Двадцать пять
Лондон, 2017 год
Я просыпаюсь от того, что кто-то пытается влезть в мою спальню.
В комнате полная тьма, а звук в первый момент такой тихий, что я решаю, что мне показалось. Но по мере того как я, моргая, привыкаю к темноте и вглядываюсь в менее черные ее участки, я начинаю кое-что различать – то, что мне совсем не нравится. Мой слух заострен до предела, а напряженный взгляд прикован к дверной ручке. Ручка начинает медленно поворачиваться, и я понимаю, что за дверью находится что-то очень плохое.
Сердце глухо стучит у меня в груди и в ушах. Я хочу закричать, но не могу ни крикнуть, ни пошевелиться: мое тело окаменело от ужаса.
Ручка поворачивается до конца, но дверь не открывается. Об этом позаботились задвижки, которые я установила изнутри. На какой-то миг я чувствую облегчение, но потом снова накатывает ужас, еще быстрее охватывая мое неподвижное тело. Тот, кто стоит за дверью, не собирается сдаваться. Он пинает дверь раз за разом, резкий звук сотрясает комнату. Дверь содрогается несколько раз и распахивается с такой силой, что отскакивает от стены обратно. И не успеваю я дотянуться до какого-нибудь предмета, который мог бы послужить мне защитой, как он уже сидит сверху.
Вокруг темно, но я вижу, кто это.
Я не могу пошевелиться, даже не пытаюсь.
Его руки смыкаются у меня на горле, и он сжимает их слишком сильно.
– Будут синяки, – пытаюсь произнести я.
Мои сиплые слова достигают его ушей, и он понимает их справедливость. Он ослабляет хватку, и вместо этого причиняет мне боль изнутри. Там синяков не видно.
Я позволяю ему делать все, что он захочет: не реагирую, не издаю ни звука.

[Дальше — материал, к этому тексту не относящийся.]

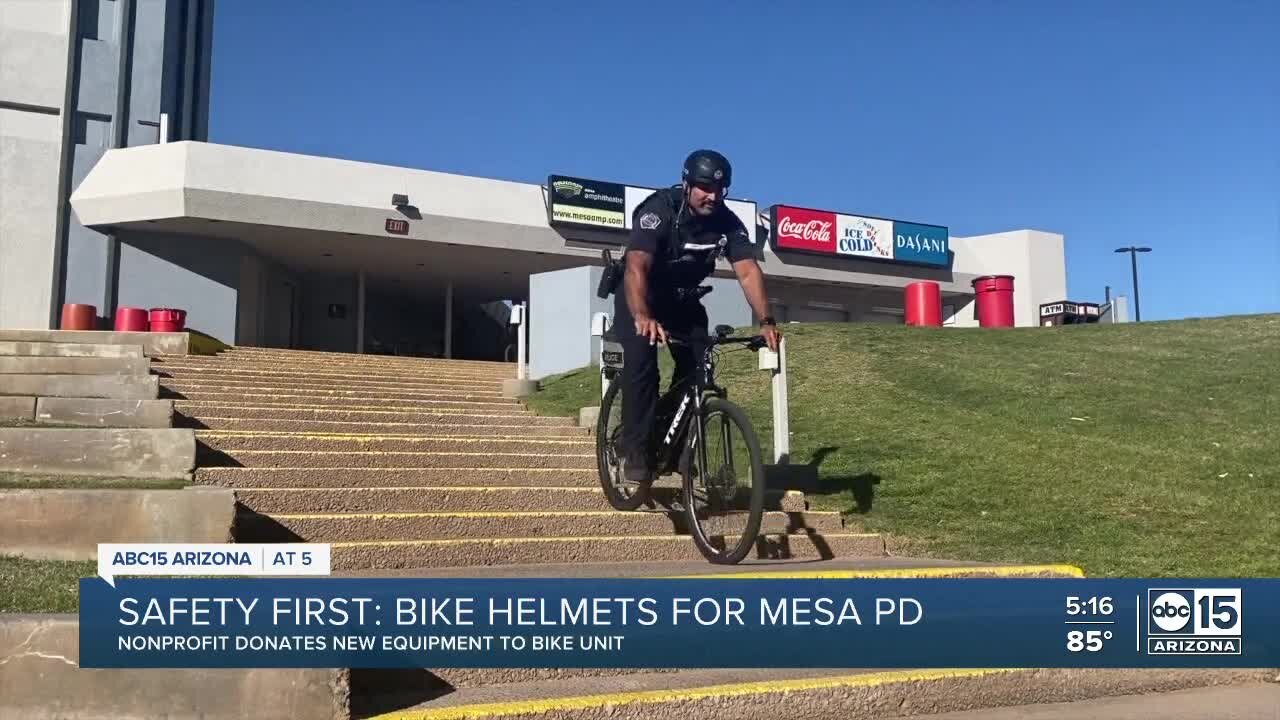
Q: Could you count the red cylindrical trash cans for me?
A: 5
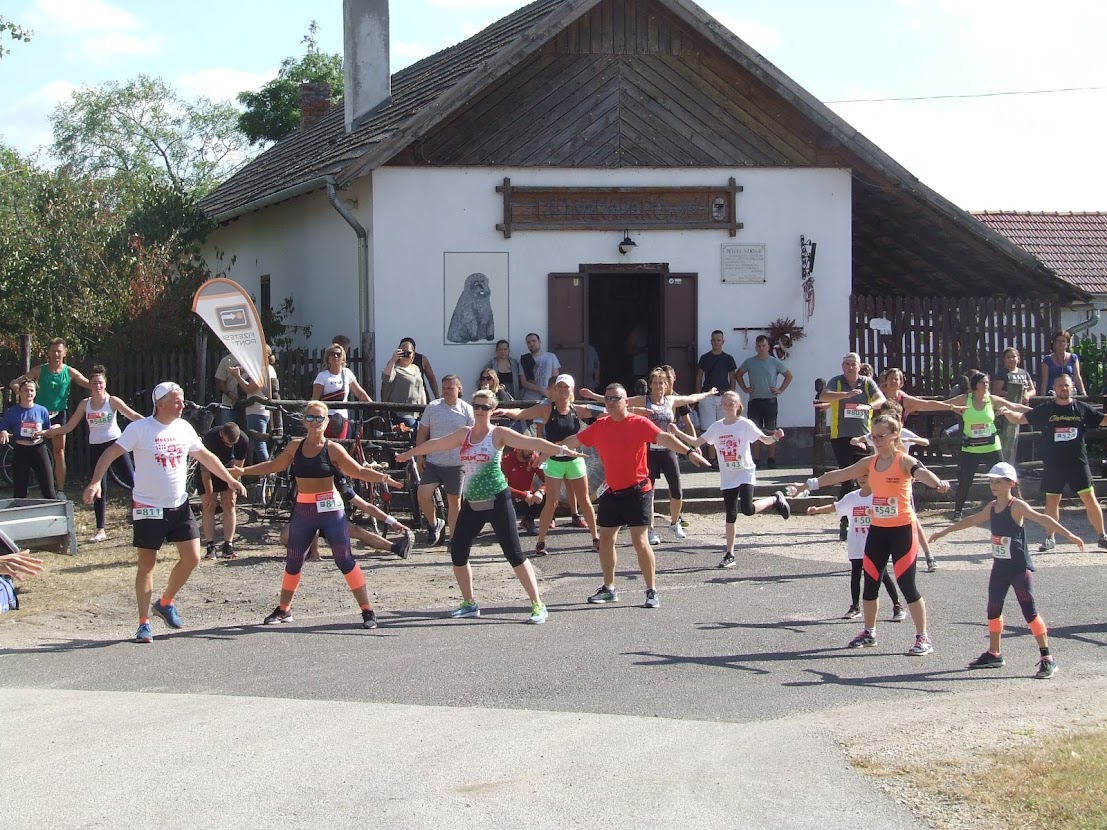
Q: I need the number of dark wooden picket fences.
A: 2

Поначалу я пыталась сопротивляться, и это ничем хорошим не заканчивалось. Это не первый подобный эпизод, но его уже можно считать самым худшим. Понятно, что он все запланировал: судя по его твердости и по тому, сколько все это длится, он принял синюю таблетку. Он останавливается. Я слышу, как он снимает презерватив и бросает на пол. Для того, что будет дальше, презерватив не нужен: никто еще не забеременел таким способом.
Он переворачивает меня, как куклу, лицом вниз. Я закрываю глаза, покидаю собственное тело и думаю, согласились бы люди, что это насилие, или нет, если бы знали: все это делает мой муж.
Потом он всегда извиняется.
Я знаю, почему он так меня мучает, но не знаю, как сделать, чтобы он перестал. Он думает, что я его разлюбила, но я-то его люблю. Он словно пытается доказать, что я все еще ему принадлежу. Не принадлежу. И никогда не принадлежала. Я принадлежу только себе.
Он слезает с меня. Я слышу, как он идет в ванную и спускает использованный презерватив в унитаз. Я думаю, что все позади, но потом слышу, как он возвращается к кровати и вынимает ремень из сброшенных брюк, и понимаю, что сегодня – одна их таких ночей. Я лежу абсолютно смирно, лицом вниз, в точности как он меня оставил, использованную и отброшенную. Он начинает бить меня ремнем в тех местах, где никто другой не заметит следы. Муж всегда читает мои сценарии – не потому что ему это интересно, а потому что он хочет знать, какие части моего тела смогут увидеть люди, а какие будут принадлежать только ему. Он снова наносит удар, и я стараюсь не плакать, как бы больно мне ни было.